1.0 IT Project Management

Table of contents

Introduction #

This project management guide is intended for anybody involved in or planning to be involved in project related activities. Other organizations may, therefore, make use of the information since it was prepared with organizations in the not-for-profit sector using project-based management methods in mind.

The book is divided into many parts. The first part (Chapters 1–4) discusses project management in general. These chapters discuss the waterfall method’s theory, which is relevant to the majority of projects.

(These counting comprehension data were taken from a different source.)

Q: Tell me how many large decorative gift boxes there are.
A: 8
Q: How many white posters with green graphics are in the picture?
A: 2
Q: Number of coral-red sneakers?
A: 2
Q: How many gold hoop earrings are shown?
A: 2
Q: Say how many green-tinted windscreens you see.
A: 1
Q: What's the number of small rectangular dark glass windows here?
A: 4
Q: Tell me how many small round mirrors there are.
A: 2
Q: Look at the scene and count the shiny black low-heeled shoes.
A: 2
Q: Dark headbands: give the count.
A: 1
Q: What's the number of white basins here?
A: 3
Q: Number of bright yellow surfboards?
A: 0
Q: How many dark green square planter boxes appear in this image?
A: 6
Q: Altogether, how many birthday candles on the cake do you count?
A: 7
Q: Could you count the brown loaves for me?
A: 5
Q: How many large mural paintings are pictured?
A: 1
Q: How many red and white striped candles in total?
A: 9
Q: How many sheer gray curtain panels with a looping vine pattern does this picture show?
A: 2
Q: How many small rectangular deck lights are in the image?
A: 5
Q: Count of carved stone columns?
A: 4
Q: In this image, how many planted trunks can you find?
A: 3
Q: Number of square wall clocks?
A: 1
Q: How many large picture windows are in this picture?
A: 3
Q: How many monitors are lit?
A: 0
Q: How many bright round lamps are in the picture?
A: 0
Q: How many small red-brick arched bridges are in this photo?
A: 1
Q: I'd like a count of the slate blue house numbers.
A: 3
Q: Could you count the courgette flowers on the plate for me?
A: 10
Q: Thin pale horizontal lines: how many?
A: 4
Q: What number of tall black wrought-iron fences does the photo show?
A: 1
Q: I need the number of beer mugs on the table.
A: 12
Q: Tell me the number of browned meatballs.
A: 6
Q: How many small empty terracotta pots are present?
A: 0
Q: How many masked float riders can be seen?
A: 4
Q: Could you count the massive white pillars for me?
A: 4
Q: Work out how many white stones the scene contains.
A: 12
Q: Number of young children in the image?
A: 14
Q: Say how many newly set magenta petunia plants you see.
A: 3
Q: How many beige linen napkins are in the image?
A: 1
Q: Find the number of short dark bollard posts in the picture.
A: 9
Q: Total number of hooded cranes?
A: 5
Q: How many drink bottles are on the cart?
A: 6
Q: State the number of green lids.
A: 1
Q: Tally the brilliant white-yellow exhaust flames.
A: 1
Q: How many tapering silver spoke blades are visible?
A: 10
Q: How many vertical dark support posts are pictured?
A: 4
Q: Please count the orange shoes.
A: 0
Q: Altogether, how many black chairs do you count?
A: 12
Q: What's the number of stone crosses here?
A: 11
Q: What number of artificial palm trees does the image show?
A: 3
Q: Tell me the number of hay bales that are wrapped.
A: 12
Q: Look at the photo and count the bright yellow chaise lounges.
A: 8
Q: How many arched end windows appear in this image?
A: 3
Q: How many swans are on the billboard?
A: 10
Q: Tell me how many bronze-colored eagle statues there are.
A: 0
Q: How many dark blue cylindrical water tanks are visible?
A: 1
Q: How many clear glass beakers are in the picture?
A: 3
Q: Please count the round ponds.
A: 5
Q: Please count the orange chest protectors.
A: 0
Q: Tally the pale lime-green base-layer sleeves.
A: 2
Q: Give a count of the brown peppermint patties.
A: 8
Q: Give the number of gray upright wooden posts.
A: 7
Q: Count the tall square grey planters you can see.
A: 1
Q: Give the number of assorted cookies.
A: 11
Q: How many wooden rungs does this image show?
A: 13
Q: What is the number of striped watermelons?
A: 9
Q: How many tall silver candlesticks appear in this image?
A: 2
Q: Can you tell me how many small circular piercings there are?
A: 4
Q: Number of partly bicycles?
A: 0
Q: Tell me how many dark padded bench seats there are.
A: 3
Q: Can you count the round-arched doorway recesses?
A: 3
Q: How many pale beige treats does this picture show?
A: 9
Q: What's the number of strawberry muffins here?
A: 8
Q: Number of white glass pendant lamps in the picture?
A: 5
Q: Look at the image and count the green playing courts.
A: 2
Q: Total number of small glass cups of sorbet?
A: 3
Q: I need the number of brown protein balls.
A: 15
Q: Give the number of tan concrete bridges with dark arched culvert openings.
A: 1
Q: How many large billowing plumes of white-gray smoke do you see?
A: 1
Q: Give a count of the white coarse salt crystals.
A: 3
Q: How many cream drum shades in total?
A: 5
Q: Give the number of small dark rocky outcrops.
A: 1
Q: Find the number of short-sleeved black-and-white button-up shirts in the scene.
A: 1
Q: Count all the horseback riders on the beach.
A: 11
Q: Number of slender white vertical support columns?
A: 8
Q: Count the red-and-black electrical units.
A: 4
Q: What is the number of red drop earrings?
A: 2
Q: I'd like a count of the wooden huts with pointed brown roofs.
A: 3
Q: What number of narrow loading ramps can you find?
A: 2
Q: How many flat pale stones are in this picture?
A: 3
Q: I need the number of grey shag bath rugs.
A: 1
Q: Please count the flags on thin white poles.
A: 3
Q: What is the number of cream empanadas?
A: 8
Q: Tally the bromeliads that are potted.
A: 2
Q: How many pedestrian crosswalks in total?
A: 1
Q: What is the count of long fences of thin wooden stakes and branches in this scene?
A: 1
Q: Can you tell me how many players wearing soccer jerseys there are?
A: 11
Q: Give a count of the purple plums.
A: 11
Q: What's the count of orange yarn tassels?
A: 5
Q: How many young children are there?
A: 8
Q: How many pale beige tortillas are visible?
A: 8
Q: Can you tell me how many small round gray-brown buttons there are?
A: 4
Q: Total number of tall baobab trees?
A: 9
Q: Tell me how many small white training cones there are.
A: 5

The second part of this book (starting with Chapter 5) discusses ‘cyclical’ project management techniques that are better suited to information technology-related projects. These techniques are especially well-suited for software development and other creative information technology initiatives.

The penultimate chapter discusses operational procedures. This technique combines aspects of both the waterfall and cycle approaches. The last chapter of this guidebook examines how organizations may handle the complexities associated with concurrently executing several projects. The most significant issues are discussed, along with methods for resolving them.

This document contains a variety of standard papers that may use to guide projects and many references to third-party open-source project instruments. A bibliography is provided after this book for anyone interested in learning more about the vast subject of project management.

This chapter offers an overview of the conventional project management approach.

The concept described here serves as the foundation for all project management techniques. The following chapters go further into a paradigm that is especially well-suited for IT-related tasks.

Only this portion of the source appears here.